I have two (actually three) independent irrigation systems. The front yard (excepting the citrus grove) is on one system with 6 circuits. For that one, the walkdown is mostly a matter of making sure none of the risers have gotten broken (e.g., by tripping over them) or are trapped by vegetation, or for the <360 sprayers, have gotten twisted out of their coverage zones. The only fiddly bits are the lines coming off one of the risers that branch out to cover the two planter boxes and the gooseberry bushes. Those need to have the nozzles checked and maybe get re-staked into position.

The backyard hard-piped system has 3 circuits. One covers the formal herb garden and--in theory--the vegetable beds. But it doesn't really have enough pressure to do the veg beds, so I have a separate oscillating sprinkler on a hose with a battery-powered timer that covers the veg. One circuit covers the citrus grove and the strawberry beds, which I kept telling my contractor was a bad idea because the citrus grove wants periodic long soaking but the strawberries want daily watering. He wasn't always very good at listening, and that was one of the cases where I thought we'd talked it out and then at the end of the job I found out he'd done it his way after all. Sigh. The third circuit covers the fruit trees, which does allow for the periodic long soaking that works best.

Not much maintenance needed this year: a handful of micro-spray nozzles needed replacing, but no chewed up tubing this time.
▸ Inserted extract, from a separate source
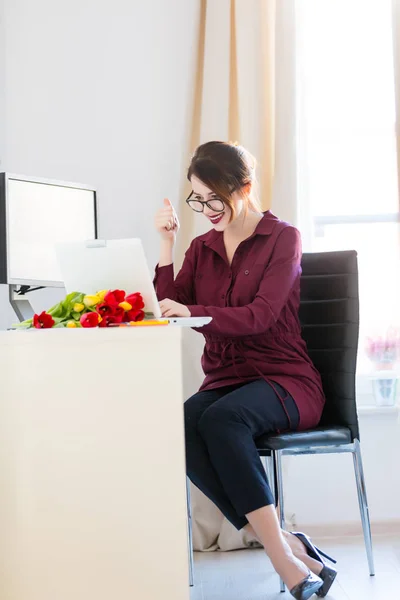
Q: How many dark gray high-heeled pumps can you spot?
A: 2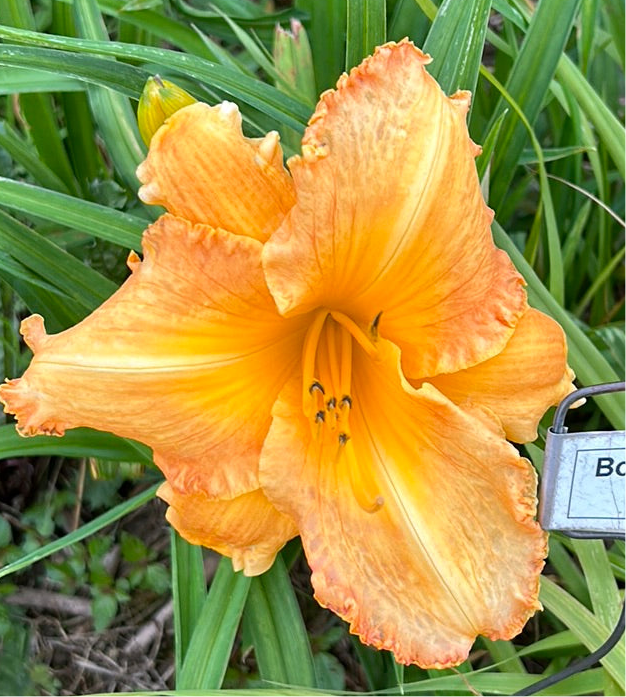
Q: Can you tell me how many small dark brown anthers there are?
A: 6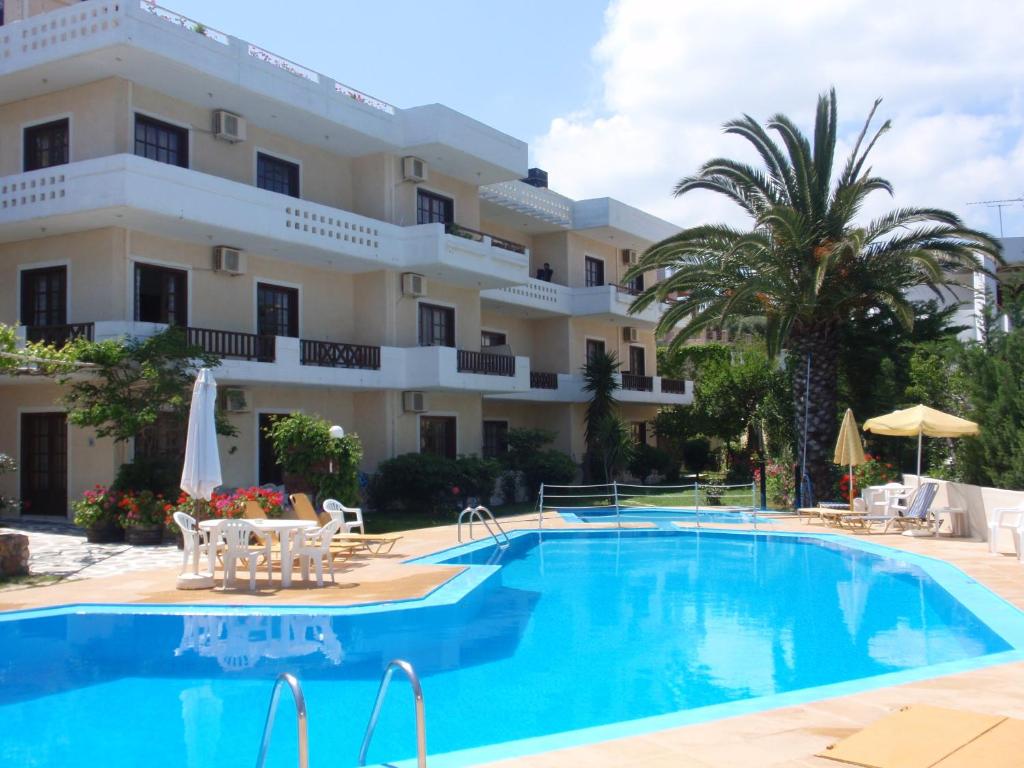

Doing the walkdown also means checking out various plants that I don't always look at closely in off season. The Oro Blanco grapefruit--after presenting me with its first (and lonely) fruit last year, is blooming all over the place this year. Either it simply decided it was ready to fruit (as signalled by last year's crop) or it's really really happy about all the rain. Or both. All the apple trees are flowering madly. As usual, the multiple-graft pear shows no signs of flowering at all. You win some, you lose some. That tree grows ok, but hasn't ever produced anything. Some years I do get a few flowers, but it's gone beyond a question of "let it settle in."

I picked the first strawberries of the season--three tiny Alpines, which are always the earliest. My to-do list still includes transplanting strawberries out of the beds surrounding the herb garden and into the dedicated strawberry beds. This probably means I'll put the transplants off fruiting much this year, but all in all they'll be happier.

It looks like the artichokes will present me with one dinner's worth per week for the duration. I'm picking them at about tennis ball sized because they're a bit of an aphid magnet which gets nasty if I wait for the buds to open up much.

Date: 2023-04-24 07:38 am (UTC)
kareina: (Default)
From: [personal profile] kareina
I love reading your "it is summer" posts on the same day all of my local friends are complaining of getting more snow.